Il faisait nuit, jeudi soir, lorsque les quatre otages sont descendus de l’avion les ramenant de Tessalit à Bamako, vêtus de boubous blancs glacés amidonnés de frais, enturbannés de blanc et masqués de bleu ciel, pour se jeter dans les bras de leurs proches. Le fils de Sophie Pétronin, 75 ans, enlevée le 24 décembre 2016 à Gao, s’est rué vers sa mère aux cris de « maman » et a soulevé son petit corps du sol, seul au monde avec elle sur le tarmac.
La vraie vedette est descendue après la médecin française. Soumaïla Cissé avait fière allure mais il s’était rendu presque invisible, sauf les yeux, derrière un masque chirurgical, le bas et le haut du visage enroulés dans un turban. Toute sa famille l’attendait, très émue mais discrète. Ses yeux brillaient lorsqu’il a embrassé son épouse.
Les deux Italiens, on les a tout juste entraperçus sur les images volées à l’arrivée de l’avion. Sans doute parce que ceux qui filmaient ne connaissaient pas leur existence, ou venaient de l’apprendre. Car toutes les sources informées des tractations, ces derniers mois, ne parlaient que de Sophie Pétronin et de Soumaïla Cissé.
Le nom du père Pierluigi Maccalli, enlevé le 17 septembre 2018 dans son église à Bomoanga, à l’ouest du Niger, près de la frontière avec le Burkina Faso, et celui de son compatriote Nicola Chiacchio, ingénieur aérospatial, dont les circonstances et la date de l’enlèvement n’ont pas été rendues publiques, n’avaient jamais été prononcés. Ils ont sans doute été ajoutés à la négociation tout récemment.

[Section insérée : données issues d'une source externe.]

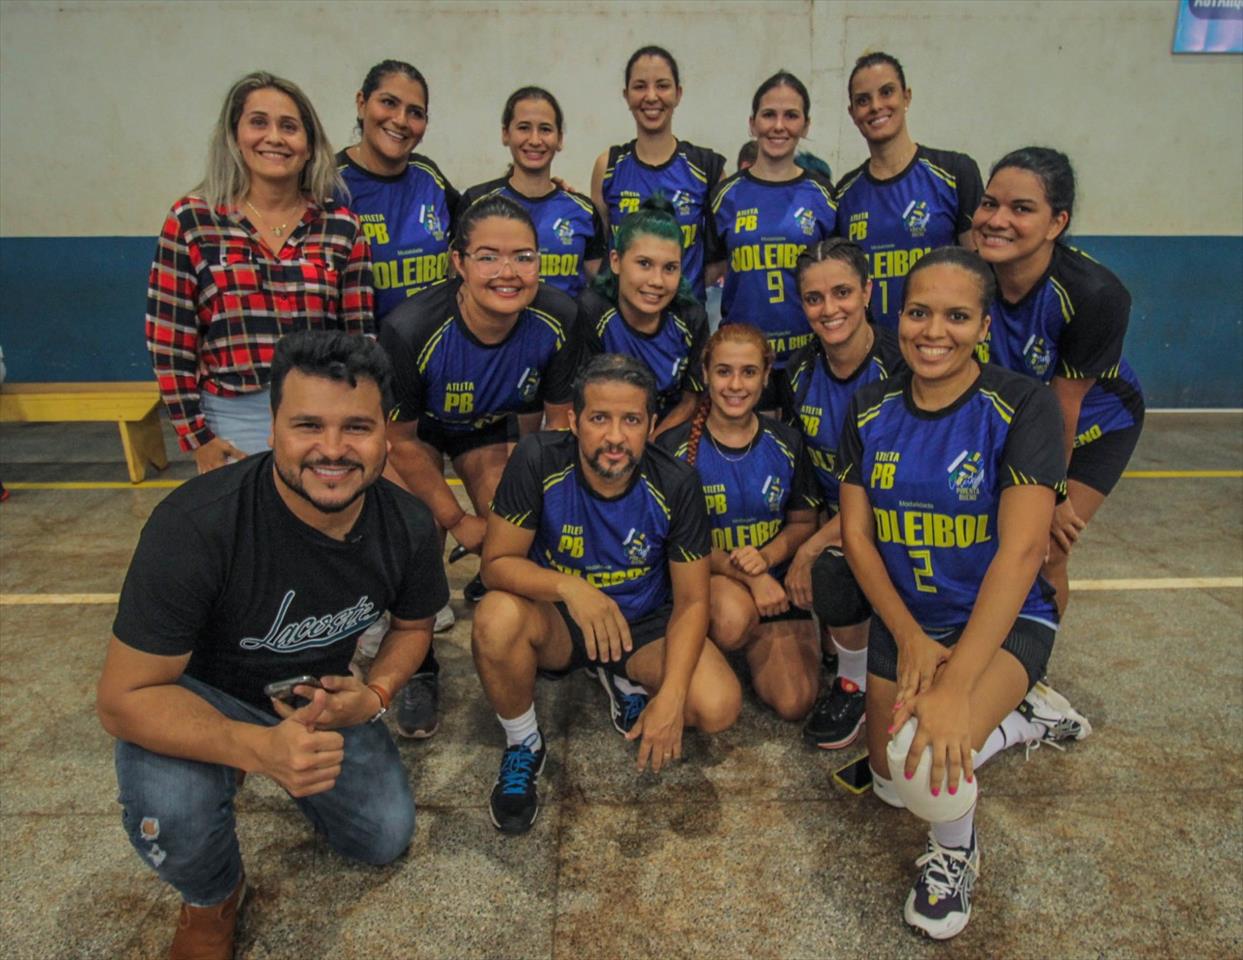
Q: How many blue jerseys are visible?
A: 12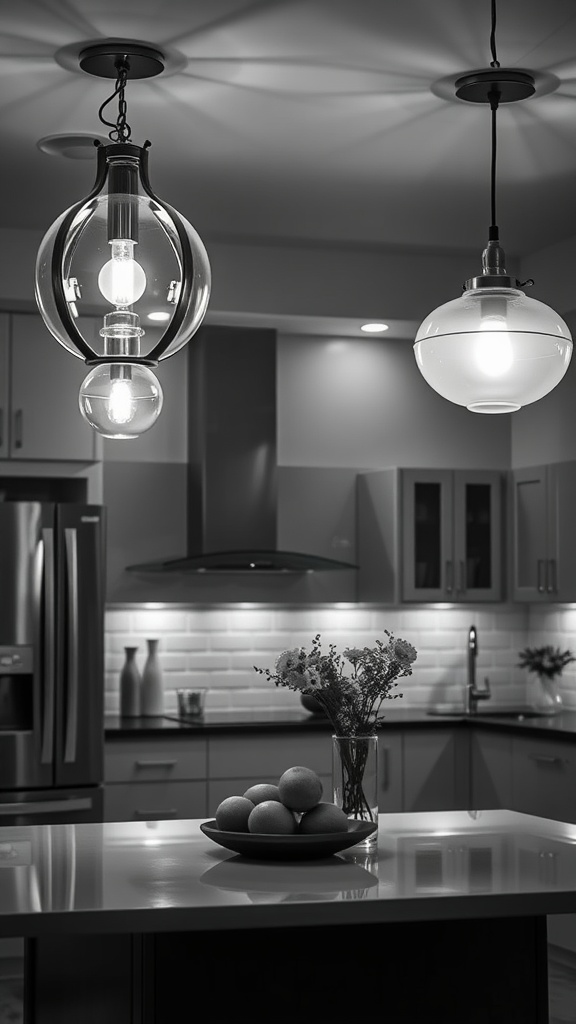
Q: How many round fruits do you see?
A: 5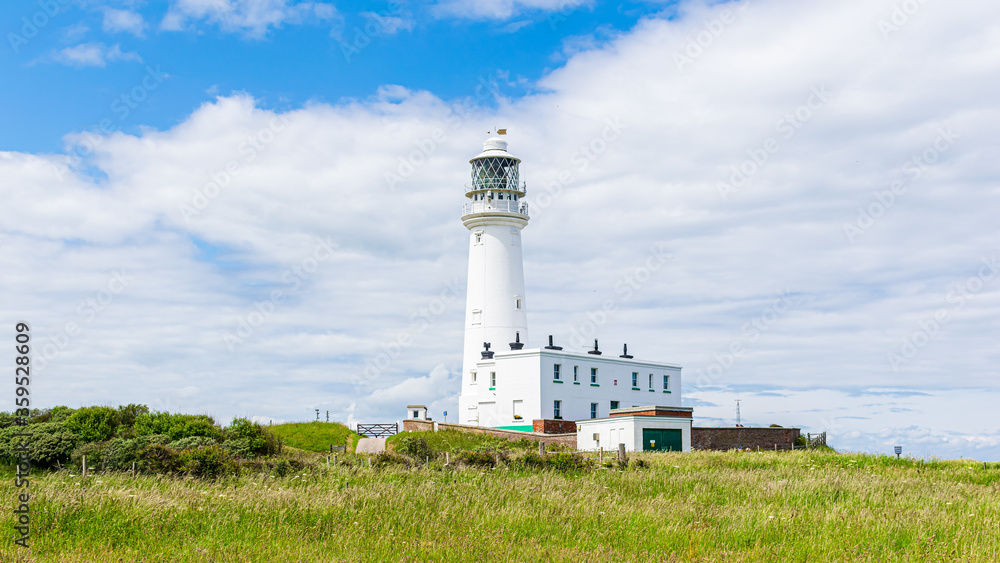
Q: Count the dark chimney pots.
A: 5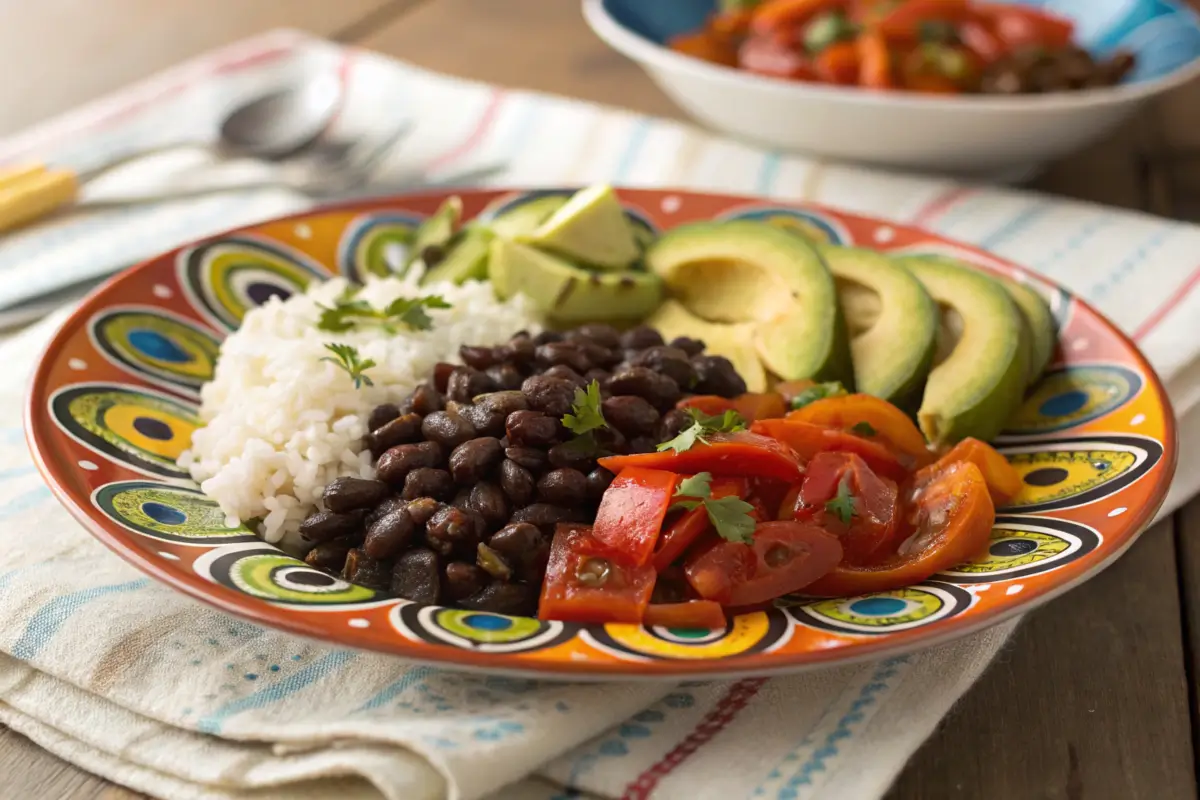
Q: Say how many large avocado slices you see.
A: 4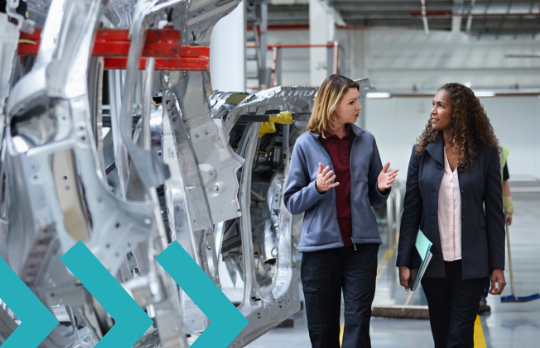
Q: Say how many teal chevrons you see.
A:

Un peu plus tard, la présidence malienne a reçu les otages dans un grand salon d’apparat de Koulouba. Le Président Bah N’Daw et son vice-président militaire, le colonel Assimi Goita, ainsi que le Premier ministre Moctar Ouane étaient présents. Pour eux, c’est un coup politique majeur, après des mois d’impuissance du gouvernement d’Ibrahim Boubacar Keita.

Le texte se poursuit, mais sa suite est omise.